A: I was introduced to my agent, Jacques de Spoelberch, by an online author friend. Jacques was terrific and spent time helping me hone my ending (read: rewrite) a couple of times. When he set the first manuscript on my editor’s desk at Berkley Sensation (Penguin), it took less than 48 hours before she made an offer—for both books.
How did it feel? Incredible. Much screaming and dancing and hugging was done … and it’s still going on. I am amazed every time I see my name written down on my cover, excited when I’m invited to do a signing or a workshop. The whole experience is surreal, and I hope to be living it for years to come!
Q: What is your favorite part of the writing process? Least favorite?
A: I love when an idea takes over my head and goes straight to my fingers. My absolute favourite moment is when I go back to read some of my book later, and I can’t remember typing what I was reading. Those are usually the best written sections, which tells me that when I’m deep in the “zone,” that’s when I do my best work. Which in turn tells me I shouldn’t try to think too much!
I also love editing, which many people might find strange. But I do. I think of it as sanding down rough edges and creating something beautiful.
Least favourite? Thinking up plots.
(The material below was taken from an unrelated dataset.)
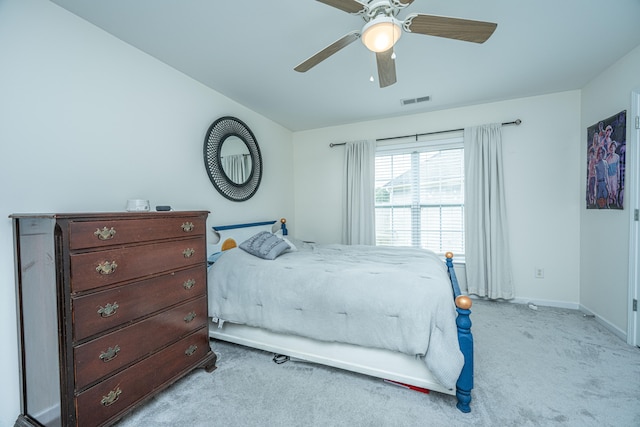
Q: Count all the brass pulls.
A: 10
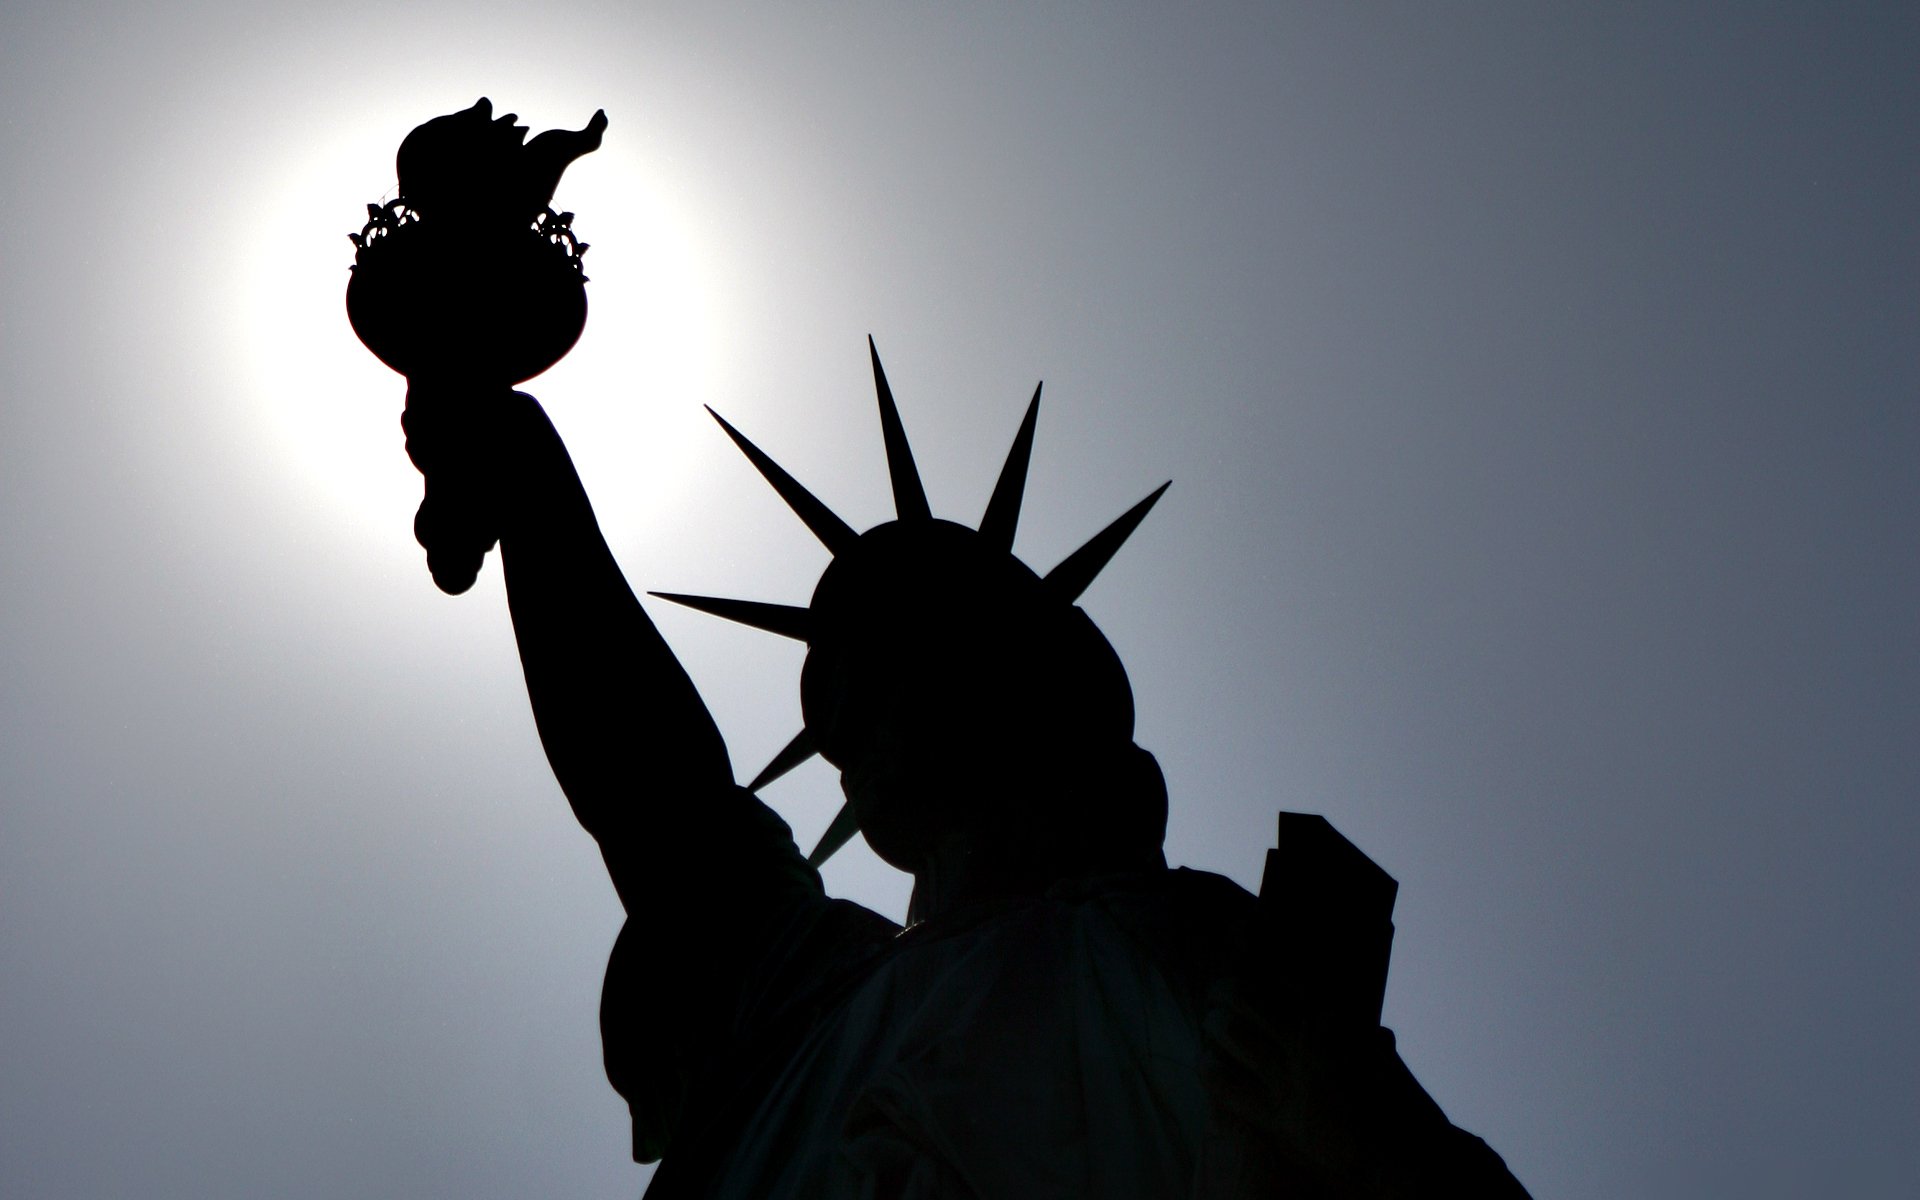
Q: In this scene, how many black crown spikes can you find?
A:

I love characters and settings and dialogue, but plotlines are definitely not my forte.
Q: What is your favorite book and what are you currently reading?
Q: What other projects are you working on at this time?
A: The third book in the series, “Out of the Shadows” is currently on my editor’s desk, and we’re waiting to hear if she will be buying it or not. The publishing business is a tough place to be these days, trust me!
I have books on the go all the time, and right now I’m working on a time travel romance based around WW1 time and my little town in Nova Scotia. Other than that, well, I have a few others that are finished (one is Hist.Rom, and the other is chicklit) but need massive work, and another is the beginning of another Scottish historical series, but it’s not nearly done. Thanks for having me here today!
Thank you, Genevieve!
About Sound of the Heart:
Publisher: Berkley Trade
Pages: 336 pages
Buy: Amazon, B&N, Indiebound
Goodreads Summary: Dougal MacDonnell, a fierce warrior from the Highlands of Scotland, is able to hear the thoughts of other men and dream how the future will unfold. Devastated by the loss of his family during the Battle of Culloden in 1746, he fosters a deep hatred for the English. But when Glenna, the love of his life and a Scottish outlaw, is captured and shipped overseas, Dougal is forced to join an English army made of vanquished Scots. Now fighting on the side of his sworn enemies, he embarks on a journey that will take him across the seas to the colonies. There he will risk everything for the chance to find his true love.
Genevieve has been generous to donate a grand prize for the book tour but hurry up and enter because it ends tomorrow! Here is what she has to say about it:
Grand Prize on the book tour is ...
A signed copy of Sound of the Heart PLUS a four cd set of relaxation cds created by my incredibly talented musical friends, Cori Ashley and Ed Franks. I'll give you a little insight into why I chose these cds as my prize - I'm NOT saying Sound of the Heart is about relaxing … considering the wild adventures Dougal's in for, I doubt he was too relaxed! But Dougal has a gift, similar to his brother's gift. He can relax his mind and hear the thoughts of other men, but he can also sink into his thoughts and hear the sounds and voices of his loved ones as if they were right there with him. These cds were created to help you escape the stress and craziness of your days. Grab a cup of tea or glass of wine (your preference!), light a candle, maybe slip in to a bubble bath, and listen to the sound of your heart.